# Worried about pleco not getting enough food



## bshubinsky

Hey all. I just started my tank and I'm worried that my pleco isnt getting enough food. It's a fairly new tank so I don't think I have a lot of algae for it to be munching on.

I'm dropping in algae wafers but some of the other fish nibble on it too. The wafer is gone in the morning but I'm not sure if the pleco is eating any of it. I tried putting in cucumber but the pleco isn't even touching it.

Any suggestions?


----------



## platies pwn

what kind of pleco?some plecos dont eat cucumber


----------



## chronoboy

i have the same question my tanks been only up for 2 months and im not sure if hes getting any food, and i just have a common cheap petstore pleco.


----------



## AvocadoPuffDude

Try breaking the tablet into several pieces.
Hey, plecos are pretty savvy critters...trust me, they know when you put one of the sinking algae tablets in the water, and will seek it out. And a healthy one will not be easily shoved off it by other fish, unless you have really aggressive fish like African cichlids or something like that. My bristlenose, about 3 inches long, shoves 10 other fish (guppies, platies, clown loaches, cory catfish) out of the way when he wants his share.
I also feed them at night, when the other fish might not notice by sight, but the pleco will definitely find it by smell.
I have never had a pleco respond to lettuce cucumber or zucchini the way they do with the algae wafers.
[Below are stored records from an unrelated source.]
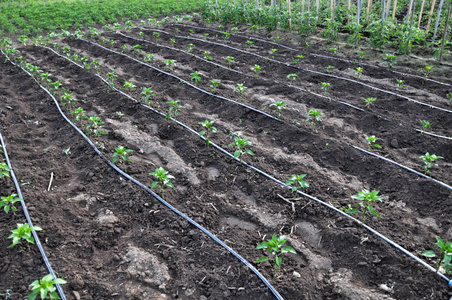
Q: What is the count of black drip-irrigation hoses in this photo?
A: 7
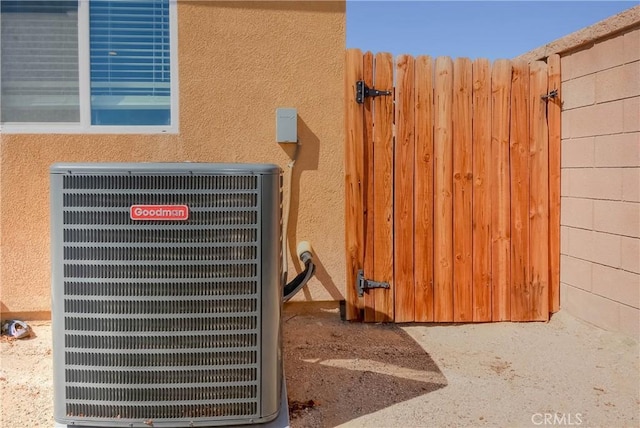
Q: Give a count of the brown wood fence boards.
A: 12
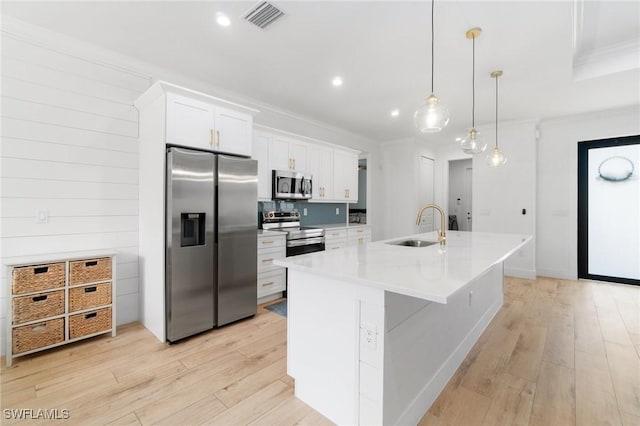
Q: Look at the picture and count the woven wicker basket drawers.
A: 6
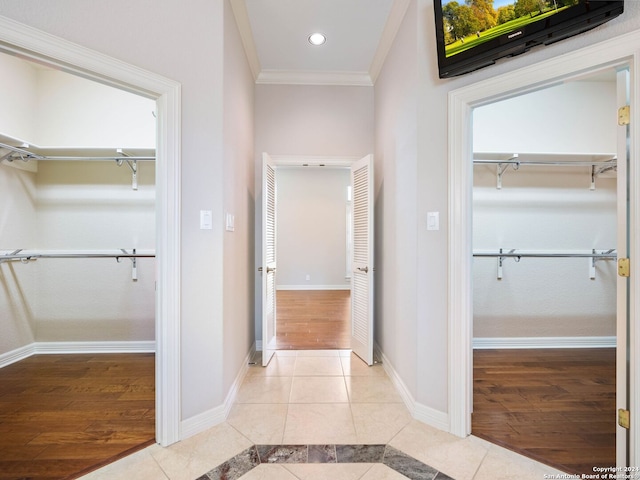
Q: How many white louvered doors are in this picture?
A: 2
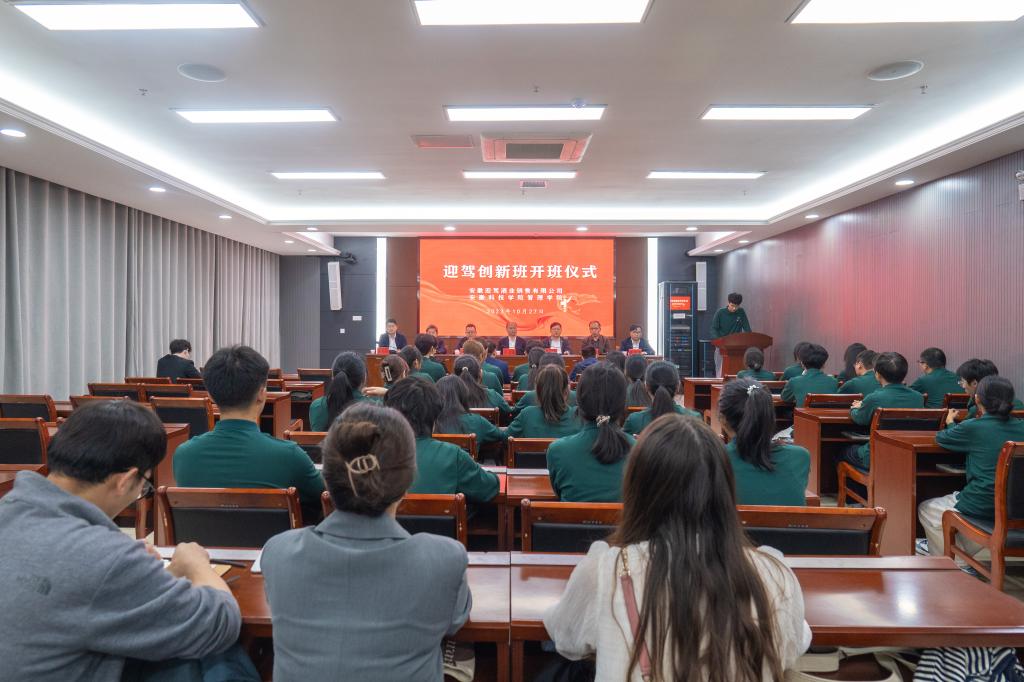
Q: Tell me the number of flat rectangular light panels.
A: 9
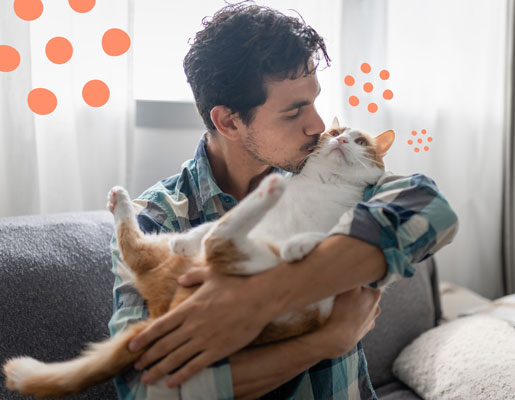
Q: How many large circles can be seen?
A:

In my large tank, I generally feed several tablets every other night or so, all broken up, and throw them in different areas of the tank to prevent too much crowding around one wafer. Note, I have many many fish that will find them at night and feed.


----------



## SGT Z

My pleco mostly eats at night. Plecos also eat algae that isn't visible to our eyes. Trust me, it's there. As for other foods, I guess I'm lucky that mine eats a variety of vegetables. All the ones I've successfuly been able to get him to eat were all hard fleshy vegetables like broccoli, cucumber, zuccini, squash, and pumpkin. He will eat the softer inside middle part first, then the tougher outside. He won't eat any of the skins so I have to peel them first.


----------